The syndrome of dementia remains largely as it always has been. The fifth edition of the American Psychiatric Association's Diagnostic and Statistical Manual of Mental Disorders has renamed dementia as a “Major Neurocognitive Disorder.” Although there are many important details for research, including an attempt to provide a common language for the description of overlapping aspects of dementia, delirium, and depression, the new criteria require validation and appear to have little practical impact on how to proceed. Awaiting more widespread adoption of this inclusive term, we will stick with dementia in this chapter. It remains the case that, as they age, most people find that their memory is not as good as it used to be. Many fewer actually have dementia. Where to draw the line between memory complaints and dementia—and how many lines to draw—is controversial, highlighting the artificiality of the definition as a purely discrete entity. In addition, other aspects of behavior, such as neuropsychiatric problems (including depression) and mobility difficulties, precede dementia and are associated with cognitive decline, highlighting the restrictive nature of current classifications based mainly on cognitive criteria. Nevertheless, making a diagnosis of the dementia syndrome in relation to the severity of cognitive impairment and a clinically important impact on activities of daily living remains practical. It recognizes that care needs are present or anticipated, and it assists in linking cognitive and behavioral syndromes to pathology.

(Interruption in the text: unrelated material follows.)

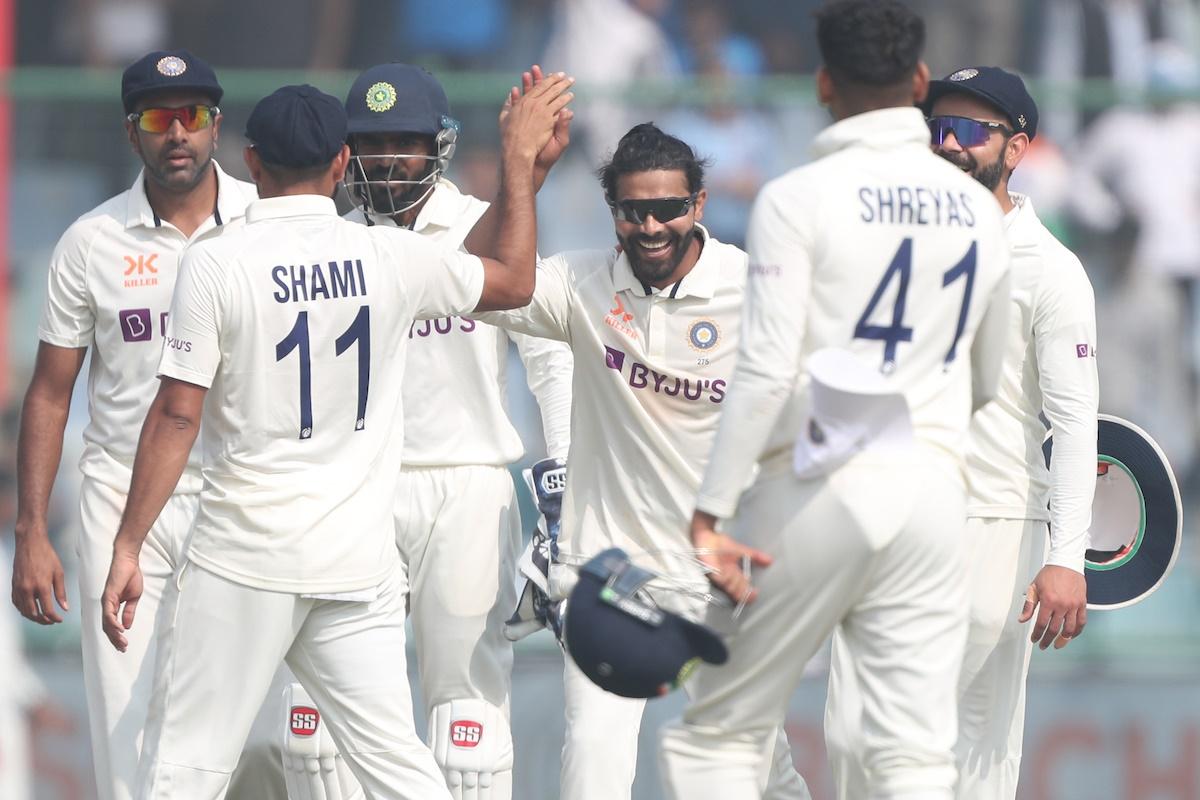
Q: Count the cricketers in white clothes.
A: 6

Against this traditional approach is the view that waiting until the disease is clinically evident is to wait too long. This desire to get at the dementing illnesses before their clinical onset motivates the new criteria (especially the proposal for preclinical diagnosis), which hold that to do so is to wait past a time when intervention might alter the clinical course of dementia, perhaps even preventing it entirely. We will consider this, and the prospect of disease-modifying drugs, later.

Turning to other limitations of the how dementia is approached as a syndrome, the issue of the onset of clinically important change is another area of potential controversy. Delirium is considered a syndrome of acute onset with fluctuating attention and an identifiable cause. Delirium does not always reverse. Indeed, persisting delirium is now recognized as a state that not uncommonly merges with dementia, likely reflecting shared elements of pathophysiology in relation to neurodegenerative and inflammatory processes. Whether this is because the delirium causes the chronic, persistent, cognitive impairment or simply because the delirium occurred in the setting of dementia (or predementia), or whether many delirium symptoms that fall short of meeting delirium criteria are signaling an at-risk state for which our current descriptions are inadequate, is not clear. Acute onset of dementia can occur and does not always indicate delirium.

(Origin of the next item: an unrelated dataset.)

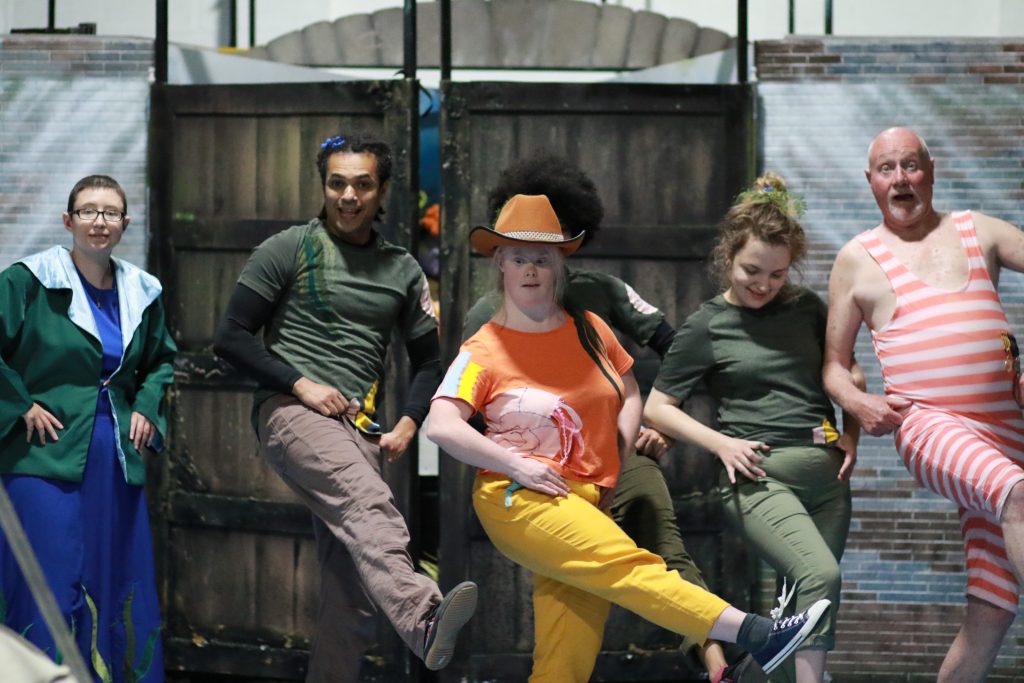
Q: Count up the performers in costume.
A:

Especially in the emerging era of presymptomatic diagnosis of dementing illnesses, the issue of how best to consider multiple causes requires consideration anew. An important challenge is the realization that the specificity of cause, symptoms, and neuropathology is much fuzzier than had been appreciated, especially in very old people. Dementia chiefly happens not just in older adults but, as is becoming clear from an emerging body of evidence, it arises largely in people who have many health deficits. Despite many patients having distinct symptomatic profiles in relation to the type of dementia that they have, as age increases, overlap of symptoms is common. This overlap also extends to the underlying neuropathology, something that especially has been revealed by prospective, community-based studies. The fact that autopsy series in community-dwelling older adults show that many have mixed pathologies (up to three quarters in some series) has implications, especially for our understanding of mechanisms. Interpretations vary as to how often dementia arises as a result of complex constellations of underlying neuropathology versus the simple fact of cumulative damage. Whether neuropathology under these circumstances will retain its iconic “gold standard” status or whether it will be viewed best as an aspect of construct validation (another factor to be considered) is debatable. Other consequences arise. From a clinical standpoint, DSM-V modifications have been argued to be most in line with this new reality and are held to provide clinicians with a common language that can thereby be used to describe overlapping symptoms and set these in the context of distinct profiles. Against this background, it remains to be seen how much sense it makes to view patients with single-gene mutations in early-onset dementia as offering “proof of concept” for disease-modifying therapy that might avoid late life dementia in people with a panoply of causes. Very early attempts at combining biomarkers (e.g., within cerebrospinal fluid [CSF] or across modalities) showed that dementia tests are not exempt from trade-offs in sensitivity and specificity.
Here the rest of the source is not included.